Generic Feedback on Lab Reports

• Follow the provided guidance.
• Read scientific papers to learn appropriate terminology.
• Avoid unnecessary details (e.g., calibration).
• Report drug concentrations instead of volumes added.
• Avoid reporting results at individual concentrations in the text.
• Think about the meaning of results and compare them with existing data.
• Explain discrepancies and avoid attributing them to experimental error.
• Give intracellular mechanisms underlying observed effects.
• Do not draw conclusions based on things you didn’t measure (e.g., Ca2+, NO).

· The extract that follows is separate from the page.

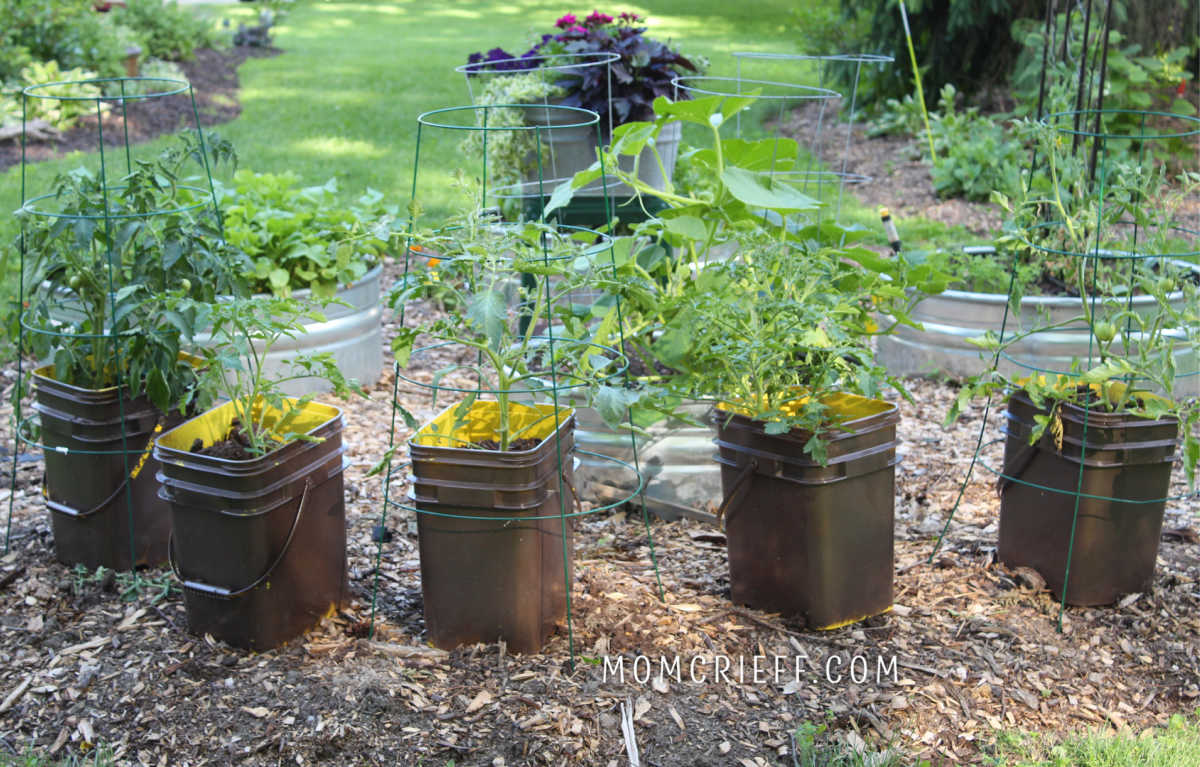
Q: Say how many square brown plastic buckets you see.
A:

Generic Feedback on Posters

• Presentations were marginally better than posters in most cases.
• Many posters had too much text or too few illustrations.
• Keep the design simple and consistent.
• Ensure proper alignment and natural flow.
• Pay attention to citations and referencing.
• Know your topic and have additional information.
• Understand the illustrations and their purpose.
• Avoid reading the poster and using notes.
• Listen carefully to questions and take your time to answer.

GPS Event - Tue 25 March

• "Redefining the landscape of drug discovery: innovative approaches to treat malaria, neurodegeneration and asthma"
• 25th March 2025 at the University of Glasgow.
• Speakers: Prof. Graeme Milligan and Prof. Andrew Tobin.

Creative Assignment

• Worth 5% of the total marks for PHAR3B.
• Group work is recommended in teams of students to produce a piece of creative work that reflects your knowledge of pharmacology from the L3 course.
• Guidance and sources of inspiration will be released on Tue 25 March.
• The assignment will be introduced, undertaken, presented, and assessed on Wed 26 March. in Room 201, McIntyre Building

L3 Pharmacology Event

• Social event in Wolfson Link Atrium from 5:00-7:00 pm on Wed 26 March.
• For L3 students, core teaching staff, and GTAs.

Feedback from Staff

• Attendance has been increasingly poor at teaching sessions recently; staff all know who attends / engages and who doesn’t
• EvaSys course evaluation is open for PHAR3B.
• Semester 2 SSLC is on Fri 21 March.

Week 11 Sessions

• L3 Pharmacology exam prep session: Tue 25 March at 1:00 pm.
• L4 Pharmacology information session: Tue 25 March at 12:00 pm.